Top of Provided entries

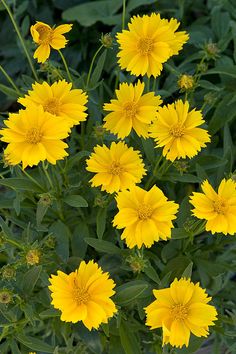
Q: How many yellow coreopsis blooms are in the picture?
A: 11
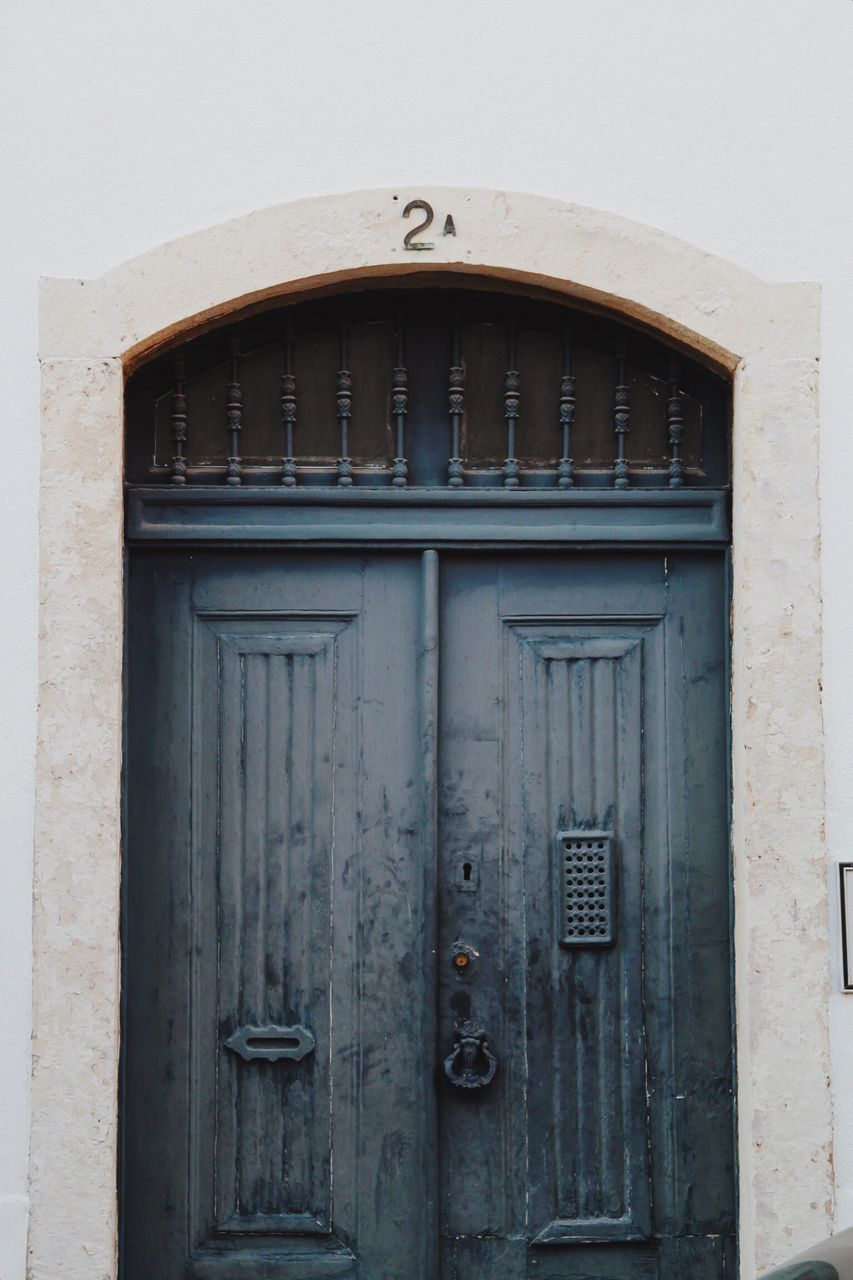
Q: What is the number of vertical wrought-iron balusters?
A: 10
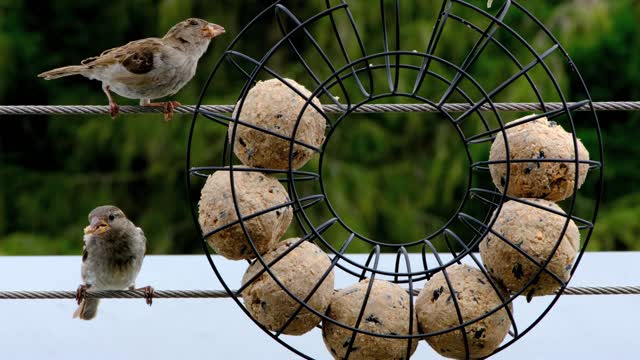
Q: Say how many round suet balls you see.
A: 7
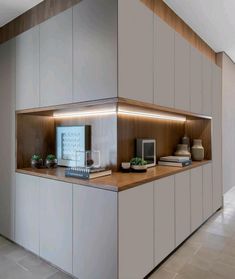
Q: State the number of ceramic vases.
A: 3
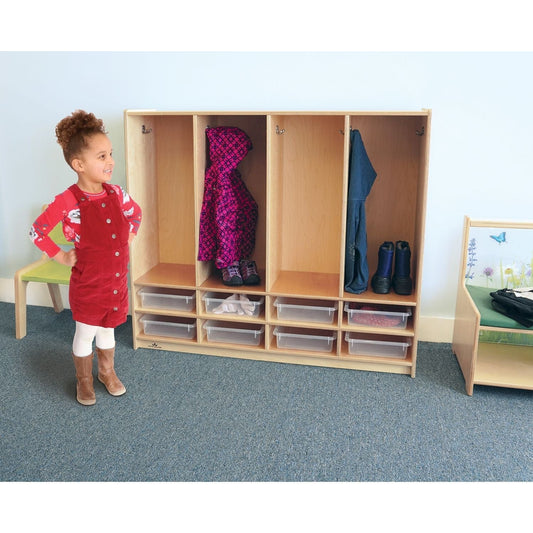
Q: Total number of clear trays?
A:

Bottom of Provided entries
Top of Provided entries

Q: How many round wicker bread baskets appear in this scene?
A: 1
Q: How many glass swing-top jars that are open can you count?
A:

Bottom of Provided entries

--- What to work on ---
Would you show all lines of the material above that contain the word "many"?

--- Written solution ---
Q: How many yellow coreopsis blooms are in the picture?
Q: Say how many round suet balls you see.
Q: How many round wicker bread baskets appear in this scene?
Q: How many glass swing-top jars that are open can you count?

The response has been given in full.